If you want to automate the cleanup of niscache this is a possibility in dirscan - essentially any file in niscache gets to 30 days old and it's cleared and rebuilt. This fixes up issues if the host name or ip of the server is changed too - especially useful if you have these systems in a dev environment nd they're turned off for extended periods of time and are subject to losing DHCP leases (doesn't fix all issues related to that but some) :

<watchers> overwrite

<NisCache> overwrite
active = yes
name = NisCache
description =
schedules = NisCacheSched
directory = ../../../niscache
pattern = *.[cmr][eio]*
user =
password =
age_of_oldest = yes
age_check_all = no
check_dir = no
exclude_directory_pattern =
dir_age_check = no
recurse_dirs = no
qos_dir_exists = no
qos_number = yes
qos_space = yes
qos_age = yes
qos_response_time = no
number_command = ../../../bin/pu controller _reset_device_id_and_restart "" ""
age_command = ../../../bin/pu controller _reset_device_id_and_restart "" ""
file_size_type = individual
response_time_type = individual
<number_condition> overwrite
limit = 15000
type = le
</number_condition>
<age_condition> overwrite
limit = 30
type = le
unit = days
usercreationtime = No
</age_condition>
<space_condition> overwrite
unit = Mb
</space_condition>
<space_condition_delta> overwrite
unit = Mb
</space_condition_delta>
<file_size_condition> overwrite
unit = Kb
</file_size_condition>
<response_time_condition> overwrite
unit = milliseconds
</response_time_condition>
<message> overwrite
file_number_alarm = FileNumberAlarm
file_age_alarm = FileAgeAlarm
file_size_alarm = FileSizeAlarm
file_space_alarm = FileSpaceAlarm
file_delta_space_alarm = FileDeltaSpaceAlarm
response_time_alarm = ResponseTimeAlarm
directory_check_alarm = DirectoryCheckAlarm
file_error = FileError
dir_age_alarm = DirAge
</message>
</NisCache>
</watchers>

<schedules> overwrite
<NisCacheSched> overwrite
type = Recurring Event
time_type = once
updated = yes
recurrent_event_spec = RRULE:FREQ=DAILY;INTERVAL=1;BYHOUR=04;BYMINUTE=00;BYSECOND=00
</NisCacheSched>
</schedules>

Note that this needs PU installed too. And not that I want to see this change because it's easy but the fact that pu doesn't require credentials to delete files and restart the robot is kind of a security hole......

David Michel posted Jun 22, 2021 08:03 AM

This KB doc provides an example of how to use an external file with a list of targets for a pu commend.
After removing a robot.sds file from a UIM hub machines are not populating in IM
Article Id: 189420
https://knowledge.broadcom.com/external/article?articleId=189420

Mike Bowling posted Jun 22, 2021 08:09 AM

We have a very very simple implementation of UIM. Quite simply robots reporting to a parent hub only...no net_connect, dirscan, or other probes scanning other robots for info.
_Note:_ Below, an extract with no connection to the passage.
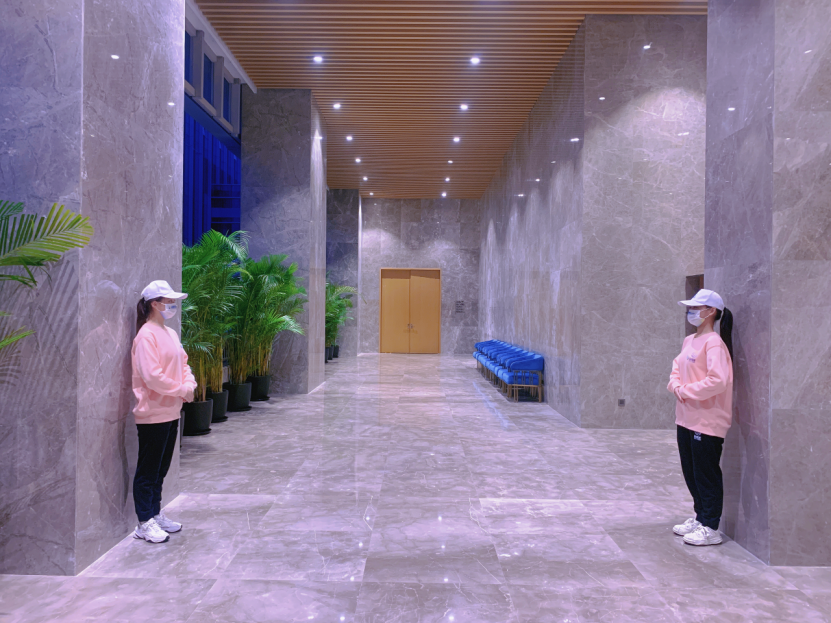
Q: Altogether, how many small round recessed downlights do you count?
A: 12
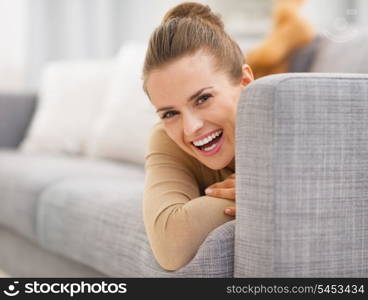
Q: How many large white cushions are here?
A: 2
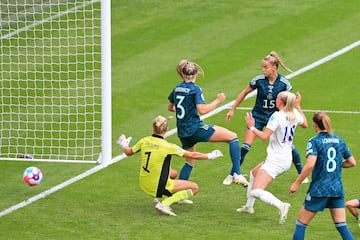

I'm hoping maybe performing the nicache clean process on the hubs will take care of most of this.

Mike Bowling posted Jun 24, 2021 08:30 AM

Wanted to give you an update...

Thanks to the information you provided along with some direction from Support as well as other resources, I have gained a better understanding of the theory of operation of the discovery process.

As a result I have taken the following steps (in the order listed) to rectify the issue:

Executed the _nis_cache_clean call-back only on all the hubs in the environment
Deleted the ‘devices’ in the Operator Console...deselecting the ‘Prevent rediscovery’ option (do not want a blacklist of 1000+ servers)
Restarted the primary hub

All “ghost’ devices are now gone except for two FS mounts that are showing up. Investigating where these are coming from (my guess is a Linux system that is being monitored).

Thanks again for the direction\info.